Representing the unique experience of ‘lockdown’ during the COVID-19 pandemic, Lisa Sorgini’s ‘Behind Glass’ also offers a broader exploration of motherhood as framed through the domestic space. Mothers are captured through glass, separate and detached. The series brings into view the collective maternal experience, one which can remain widely unseen.

Whilst informing of a particular time Behind Glass aims to offer a layered exploration of motherhood and the domestic space. These images also speak more broadly of the maternal experience. Its most blatant subtext is that of motherhood as contextualised within the modern Western milieu; mothers lie at the core of an intense and transformed inner landscape whilst concurrently remaining detached from the outer, as societal constructs and representations forge distance and remain vastly at odds with lived experience. Yet central to this story is the concept of hope and connective awareness. Mothers joined through a collective experience. Through this work, I hope for the unseen to be seen.



Two new identities, Mother and motherless.

A collision of birth and death provides the inception for what became a long-running commentary, almost a decade in the making.
In-Passing’ began in 2015, the year I became a mother to my first child, followed shortly after by the loss of my mother to illness.

The making of images at first proved to be a dogged witness to a new reality and a therapeutic outlet for my grief and awe. 

It is heavily saturated by my unravelling departure from who I once was and the metamorphosis of self that becoming a mother sets in motion in both body and mind—a transformation that somehow remains widely unacknowledged in broader society.

Its most obvious incarnation is a visceral account of the chaos and intimacy of my familial space during my children’s formative years, each image speaking of the complexities, intimacy and emotional landscapes of the mother and child universe.

It also represents the search for a force that lingers beyond my grasp at the outer edges of memory and consciousness.





                                                                                                                                                                                                       

How long does a mother ‘carry’ a child?
As early as the second week of pregnancy there is a two-way transference of cells and DNA between the fetus and the mother. Cells containing DNA cross the placenta and enter into the mothers’ bloodstream, embedding in various organs including the heart, brain and lungs, where evidence has shown that they can remain for decades.
This phenomenon is called microchimerism, from the word ‘chimera’, referring to a mythical creature made up of the parts of different animals.

Mother, as chimera.



An overview of images from the past 9 years made in various locations
throughout Australia of mothers and their children.
Motivated by her own experiences during pregnancy and the shock of new motherhood Lisa began
documenting mothers around Australia as an act of unification and reverence for the profoundly under-represented transformation that occurs in the body and mind of women when they become mothers.

With a heavy focus on the pregnancy and well-being of the baby and the medicalised support system as the primary contact for pregnant women and new mothers in Australia, there is little to inform or support the complex and profound emotional and physiological transformation that changes a woman’s very being once they give birth.

Combined with the lack of realistic and varied representations of the new day-to-day lived experience or the healing, leaking and forever changing bodies and minds these disconnected cultural constructions work against mothers and hold them to an unachievable standard, adversely affecting mental health, and subjecting them to more confusion, angst and guilt at an already incredibly raw and fragile time.
Pregnancy, birth and motherhood are some of the most profound, deeply beautiful and intimate human experiences and yet it is also some of the most physically and emotionally challenging, relentless and claustrophobic.
This holistic recognition for mothers, particularly important for those without adequate access to support or those who are exposed to excess psychological and social stress, is crucial to the creation of healthy societies.

  



Tamburi is a neighbourhood in the city of Taranto in Puglia.

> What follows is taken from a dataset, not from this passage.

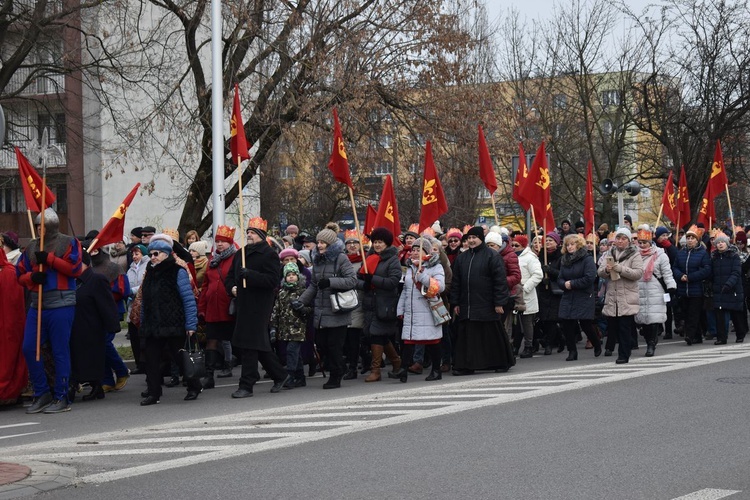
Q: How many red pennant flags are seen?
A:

It is the epicentre of an ever-evolving and worsening environmental disaster, caused by the industrial site Ilva, the largest steelworks in Europe. 
 
Simply being born in Tamburi means that the contamination increases the risk of certain cancers, cardiovascular issues and respiratory illnesses are significantly higher than compared to other areas in the region.

It has been identified to be so dangerous that the residents live at times under a curfew, especially during the so-called “wind days”. This is when the wind is too strong and the risk of stronger emissions from the plant is much higher. Schools also close earlier on these days.  

What I found in Tamburi was a place incredibly rich in history and tradition, fiercely proud of its identity. The people I met were warm, upfront and hopeful for their future, it’s children held and nurtured through adversity by strong women and family networks.  

The mother’s battle for her child with sickness, with poverty, with war, with all the forces of exploitation and callousness that cheapen human life needs to become a common human battle, waged in love and in the passion for survival. Adrienne Rich - Of Woman Born

This work was commissioned and produced by PhEST during a residency in Taranto, Puglia for Artlab Eyeland Ed. II, 2024.

The outcome is a project that with their support, reveals, through the universal lens of motherhood, a community under immense strain and the nature of human resilience.